Re: Postgresql 8.1.4 - performance issues for select on

From: Jeff Davis <pgsql(at)j-davis(dot)com>
To: "Jim C(dot) Nasby" <jim(at)nasby(dot)net>
Cc: Dimitri Fontaine <dim(at)dalibo(dot)com>, pgsql-performance(at)postgresql(dot)org, Ioana Danes <ioanasoftware(at)yahoo(dot)ca>
Subject: Re: Postgresql 8.1.4 - performance issues for select on
Date: 2006-10-18 23:05:49
Message-ID: 1161212749.31645.285.camel@dogma.v10.wvs
Views: Raw Message | Whole Thread | Download mbox | Resend email
Thread:
Lists: pgsql-performance

On Wed, 2006-10-18 at 17:35 -0500, Jim C. Nasby wrote:
> On Wed, Oct 18, 2006 at 03:32:15PM -0700, Jeff Davis wrote:
> > On Wed, 2006-10-18 at 17:10 -0500, Jim C. Nasby wrote:
> > > Sorry, don't have the earlier part of this thread, but what about...
> > >
> > > SELECT greatest(max(a), max(b)) ...
> > >
> > > ?
> >
> > To fill you in, we're trying to get the max of a union (a view across
> > two physical tables).
>
> UNION or UNION ALL? You definitely don't want to do a plain UNION if you
> can possibly avoid it.

Oops, of course he must be doing UNION ALL, but for some reason I ran my
test queries with plain UNION (thanks for reminding me).

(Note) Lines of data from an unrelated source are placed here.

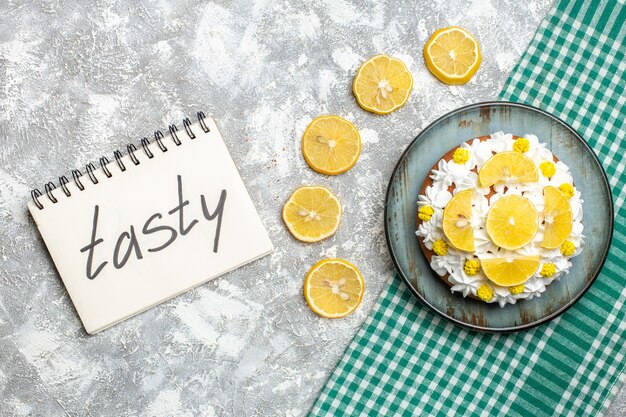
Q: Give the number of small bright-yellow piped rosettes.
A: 11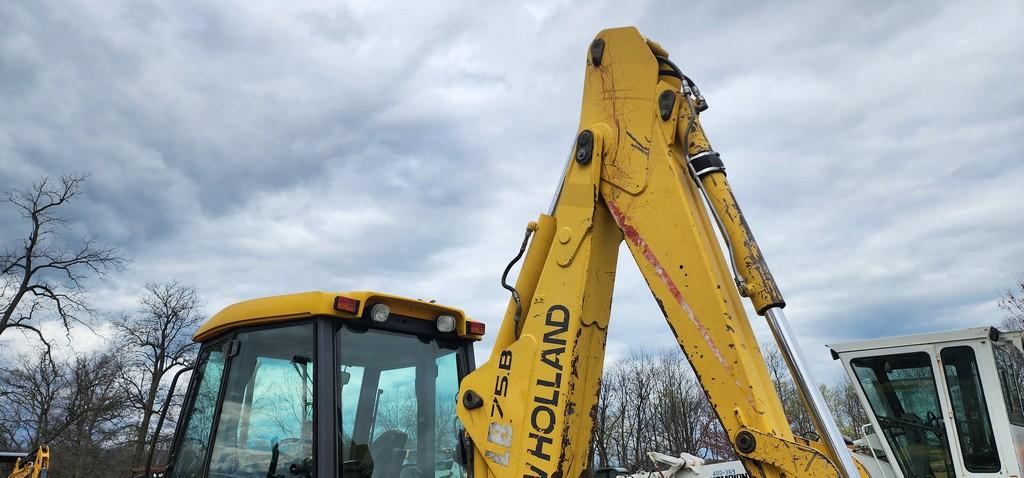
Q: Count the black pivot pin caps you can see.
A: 5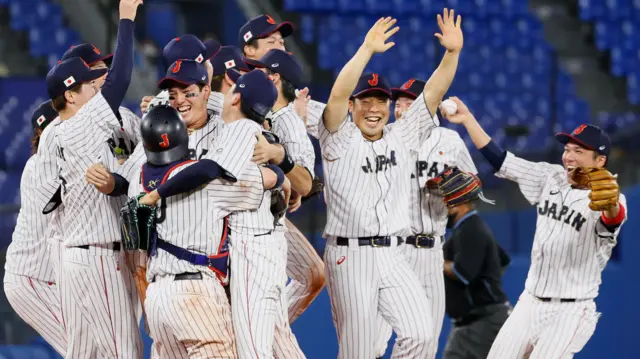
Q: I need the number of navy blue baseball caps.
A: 12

However, it
didn't make a difference, see below.

> > It can be done if you're creative with the query; I suggested a query
> > that selected the max of the max()es of the individual tables. Your
> > query could work too. However, the trick would be getting postgresql to
> > recognize that it can transform "SELECT max(x) FROM foo" into that,
> > where foo is a view of a union.
> >
> > If PostgreSQL could sort the result of a union by merging the results of
> > two index scans, I think the problem would be solved. Is there something
> > preventing this, or is it just something that needs to be added to the
> > planner?
>
> Hrm... it'd be worth trying the old ORDER BY ... LIMIT 1 trick just to
> see if that worked in this case, but I don't have much hope for that.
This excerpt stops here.